さらに、出汁ベースで考えても、和風、韓国風、中華風、欧風に東南アジア風、そのほかのエスニック出汁を考えると鍋料理の種類は限りがない。
 家庭で食べる鍋は時期や家族構成や年齢とその嗜好、懐具合によりバリエーション豊かに変わる。いわんや、手を変え、品を変えての飲食店ではなおのことである。また鍋料理ほど家族団らんが似合うものはない。不思議と会話がはずむのも醍醐味の一つ。しかし残念ながら、この頃は夫婦のみ、時には一人鍋のことが多い。
 手元不如意が毎日のことでやるせないが、てっちり、くえ鍋は滅多に食することはない。もっぱら、ポピュラーな湯豆腐と冷蔵庫にある残り物を使った湯豆腐まがいの鍋である。(誤解がないように加筆するが、“まがい鍋”は家内不在時に、困って自分で作る一人鍋である。)
 てっちりは忘年会、新年会などで食することが多かったが、それも回数が減った。これは店により、価格により食する部位や料理の仕方がかわり、千差万別。淡白でありながらも豊かな滋味と身の締まりと舌ざわりから、確かに美味である。
 くえ鍋も同様。九州地方などでは‟あら鍋“と呼び、てっちりより旨いと言う。それを実感したことが一度だけある。古い話で恐縮だが、還暦祝いにと後輩が一席設けてくれた店でのくえ鍋が、絶品であったことをいまだに覚えている。店の大将曰く。和歌山の漁師直送のくえを使っているそうで、それもたやすくは手に入らないから、毎日電話をしてやっとの思いで手に入れる。また、くえ鍋ほど、‟まがい物”が出回っているものはないと言う。その言に従えばそれ以来、‟本物”と思われるくえ鍋は食べていない。
 息子、特に孫が来たときは、すき焼きが定番になり、カニすきは正月と、おおむね決まっている。
 鍋の中でよく食べるのは、やはり湯豆腐だろう。豆腐と白菜、ネギにポン酢があれば満足で、簡単にできる。さらに春菊が手に入れば言うことがない。しかも淡白で味わい深く、食が進み野菜がたくさんたべられる。
 豆腐は“絹ごし”、もっぱらスーパーマーケットのそれ。味のレベルは高い。“絹ごし”とはよく言ったもので、肌のきめ細やかさ、箸当たりと口に含んだ時の舌触りのまろやかさ、旨味は格別で、うれしくなる。たまに、豆腐の移動販売車から買うことがあるが、さすがに大豆の香りや旨味が強く、湯豆腐が際立つ。しかしタイミングが問題で毎回というわけにはいかない。
 白菜もスーパーで売っていてそれを使うが、やはり冬の白菜が一番。良い白菜に当たった時は思わずニヤリ。柔らかくみずみずしくて甘みが強く、旨さが一層引き立つ。
 具にも、薬味にもかかせないのがネギである。具のネギは煮すぎないようにして食べる。春菊はしゃぶしゃぶした半生を食べるのが一番と思うがどうだろうか。薬味のネギは、きざみたてが一番。
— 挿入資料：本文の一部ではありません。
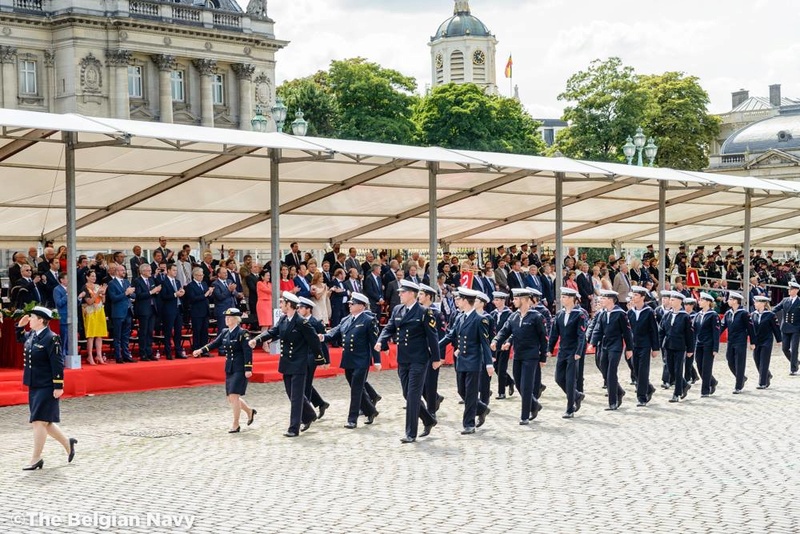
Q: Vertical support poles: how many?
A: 6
特有の青臭い香りと辛みは薬味として必須である。ついでに書けば、下の孫の大好物がネギであることもうれしい。
 要はポン酢。家内が選び、買い置いたものを使うが、その「旭ポン酢」を気に入っている。
 筆者はポン酢好きである。宴会の席でもポン酢の入れ替えは必ずお願いする。ポン酢がうすまり、出汁のようになって味がぼけるのが嫌である。昔はポン酢などという‟上等品“ではなく、酢と醤油を使っての間に合わせであった。事実、独身で一人暮らしをしていた若い頃、豆腐と白菜、出汁雑魚だけで湯豆腐を作ったことが幾度もあったが、‟味の素“を入れた‟酢醤油“で食べ、満足していた。
 こう書いてくると、鍋好き男の下手な‟食レポ風“になってしまいそうだが、どうしてどうして、ただ一寸かたよった味覚の持ち主の鍋への戯言なのである。
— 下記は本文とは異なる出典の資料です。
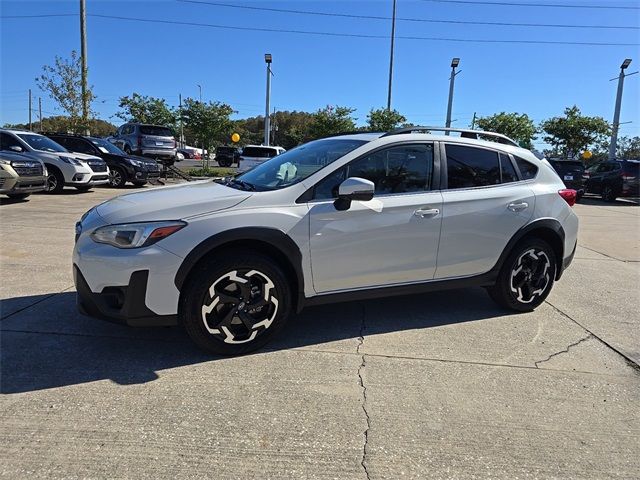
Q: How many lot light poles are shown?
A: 3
 考えてみれば、結局‟酢“が好きなのである。実際、酢の効いた食べ物はおおむね好物で、特に母が作った“胡瓜の味噌酢もみ”はそれだけでもご飯をお代わりすることができた。たびたび酢を使ったおかずが出ていたことを考えると、母も酢が好物であったのだろう。
 筆者が3~4才頃、夜が明ける前から “マンマ、マンマ”と母の頬を打っていたと母から聞かされたことがある。それだけ幼い頃から食い意地がはっていたことは間違いない。
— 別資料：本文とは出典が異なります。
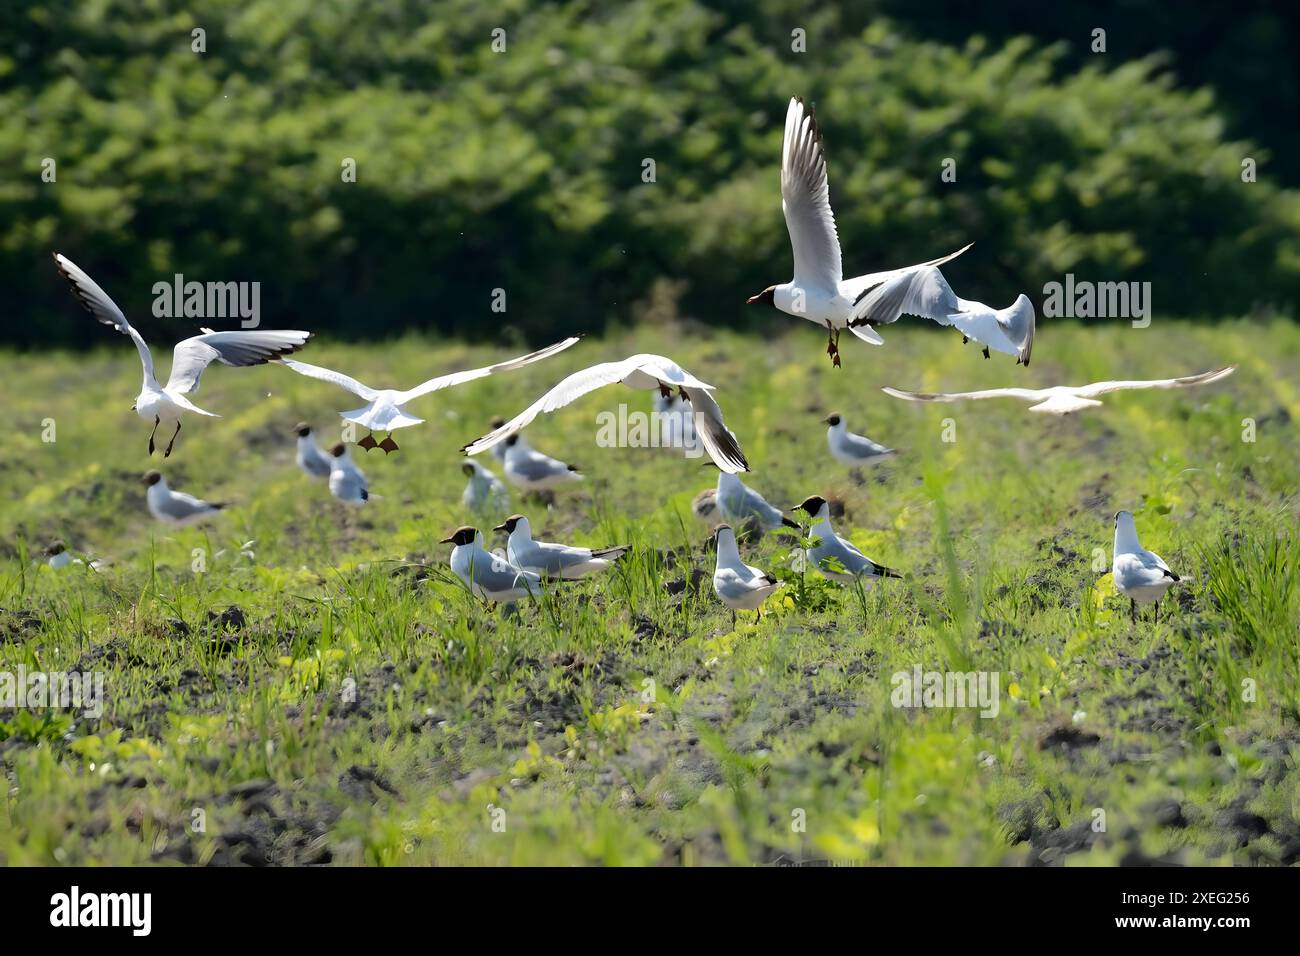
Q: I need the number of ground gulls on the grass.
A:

 男の味覚は幼くしては母、結婚しては妻、老いては嫁に左右されると聞けば、一寸わびしい感じがする。しかし食い意地が張ってもしょせん味覚は、食通のそれにほど遠いのが実態で、ありていに言えば“ほどほど”で良いと思っている。つまるところ、好物の味でお腹がふくれ、それなりの満足感が得られればいう事がないのである。
 人生も最終章。今、美味しいと思い、食するものがあると言う事は本当に有難いと、しみじみ思っている。